Steve Ludlam

Personal information
- Full name: Steven John Ludlam
- Date of birth: 18 October 1955 (age 70)
- Place of birth: Chesterfield, England
- Position: Midfielder

Youth career
- 1971–1973: Sheffield United

Senior career*
- Years: Team / Apps / (Gls)
- 1973–1977: Sheffield United / 27 / (1)
- 1977–1980: Carlisle United / 96 / (11)
- 1980–1983: Chester / 102 / (12)
- 1983: Ilves
- c.1983–1984: Rhyl
- c.1984–1985: Buxton

Managerial career
- 2003–2004: Worksop Town

= Steve Ludlam (footballer) =

English footballer

Steve Ludlam (born 18 October 1955) is a former English professional footballer who played as a midfielder. He played in The Football League for Sheffield United, Carlisle United and Chester.

==Playing career==
Ludlam began his career with Sheffield United, where he turned professional in January 1973. He had to wait until December 1975 for his first-team debut, against Tottenham Hotspur, but went on to make 27 league appearances over the next season and a half. He moved to Carlisle United in May 1977 and spent the next three seasons at Brunton Park, before opting to join fellow Football League Division Three side Chester in July 1980. The £45,000 transfer was a record buy for Chester at the time.

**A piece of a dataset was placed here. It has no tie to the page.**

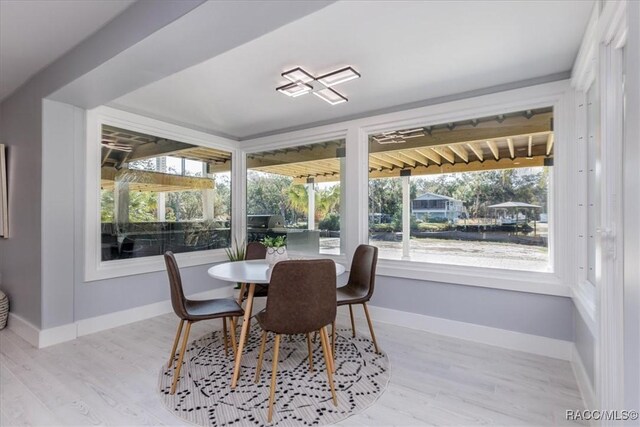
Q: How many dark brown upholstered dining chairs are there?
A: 4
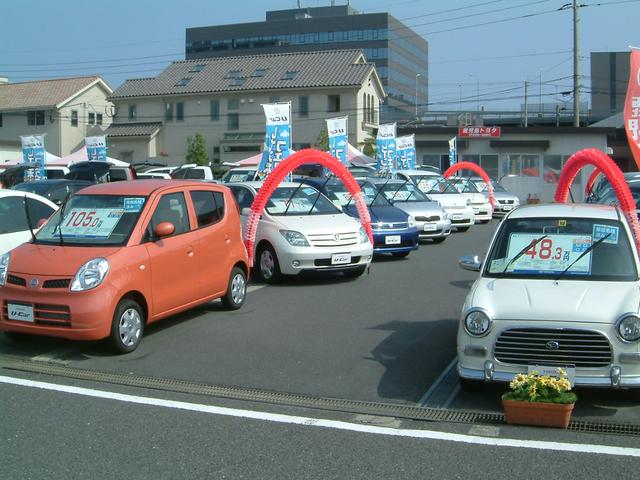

Ludlam made his Chester debut on the opening day of the 1980–81 season, in a 1–0 home defeat to Oxford United. He ended the season as the club's joint leading scorer with seven goals, as Chester managed just 38 in 46 league games. He remained a regular for two years before playing his final game away to Mansfield Town on 26 February 1983. That would also mark the end of this Football League career.

He played in Finland for six months before having spells training with Chester, Blackpool and Rochdale. But he did not sign for any of them amid ongoing injury problems and he retired from the professional game at the relatively early age of 28. Ludlam then had spells playing non-league football with Rhyl and Buxton.

==Life after football==
Ludlam worked in the licensing and legal trades and then for the Royal Mail. He remained involved in football by working with youngsters at Sheffield Wednesday, Chesterfield and Rotherham United.

In 2003, Ludlam became manager of Worksop Town, where one of his sons, Ryan, was on the playing staff. He remained with the club until the end of the 2003–04 season, when he was replaced by Ronnie Glavin.

Steve Ludlam currently runs the Chesterfield school of excellence under 16 side.